Paolo Piazzesi è nato a Fiesole nel 1949: vive e lavora a Firenze.
Melomane, predilige la cameristica. Ama Salinger (ma non Baricco); ammira le femmine colte, purché taciturne.
Si picca di sapere di gastronomia e vini, ed è molto suscettibile in tema.
Subìti gli studi liceali mentre intento ad altro, ha fatto una comparsata nel Sessantotto e dintorni (sempre meglio di D’Alema), senza molotov ma con un certo impegno intellettuale.

Spesi gli anni universitari su Kant, Hegel e, ahimè, Karl Marx, complice il magistero di Cesare Luporini, ha ovviamente in schifo il liberalismo trionfante.
Lavora in editoria, fra alti e bassi (dell’editoria) dal 1975.
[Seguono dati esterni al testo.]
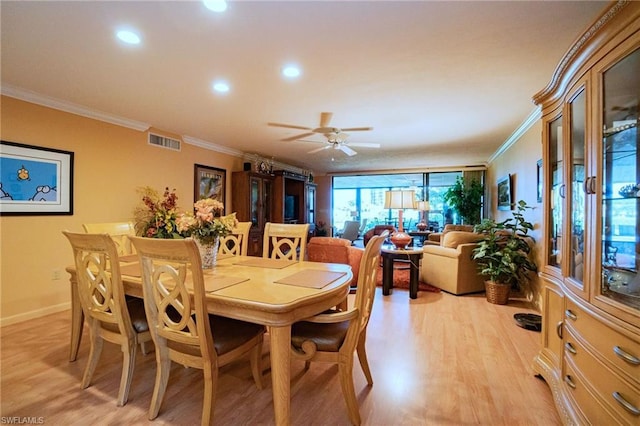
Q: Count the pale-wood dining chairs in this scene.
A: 6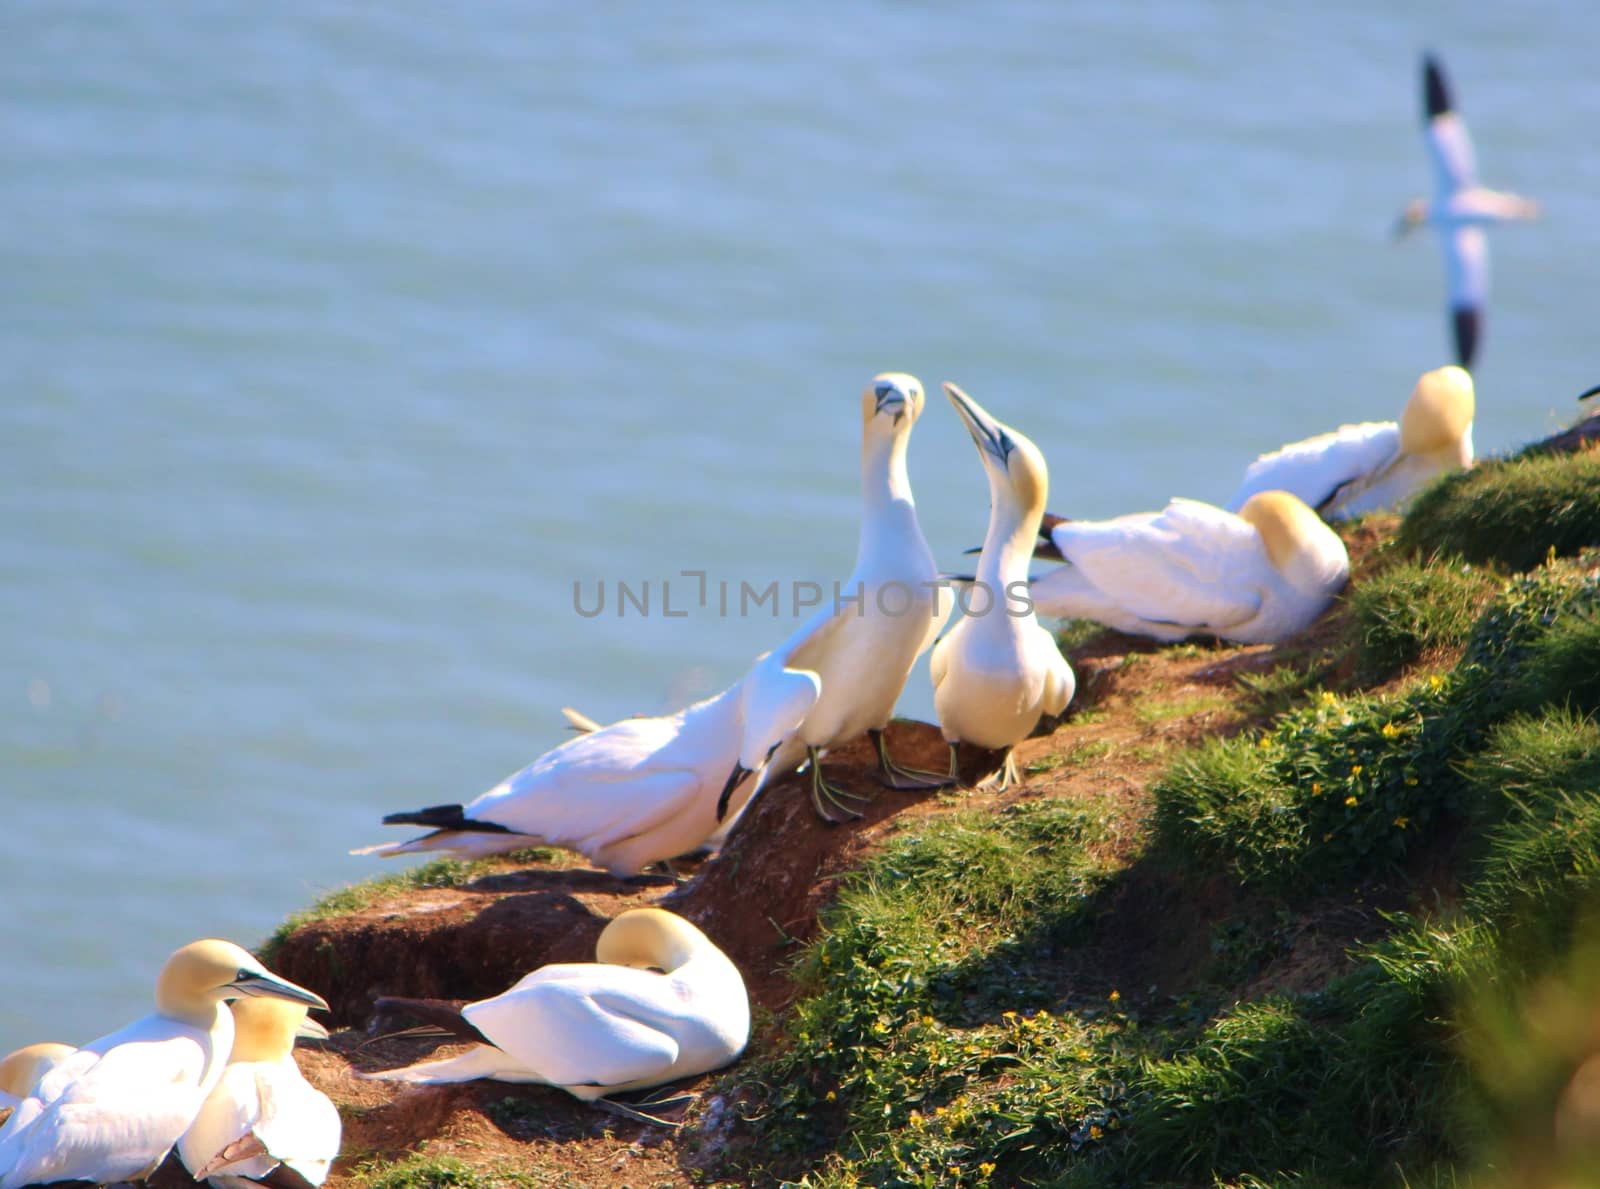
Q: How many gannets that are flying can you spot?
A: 1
Collabora al Vernacoliere da circa 15 anni con varie rubriche in italiano e in vernacolo fiorentino, intervenendo anche in vernacolo fiorentino (usualmente sotto lo pseudonimo di “Stròlago del Galluzzo”, ma anche in prima persona, vivaddìo) sulle vicende della città del Fiore, della Toscana e di quel poco che resta dell’umanità.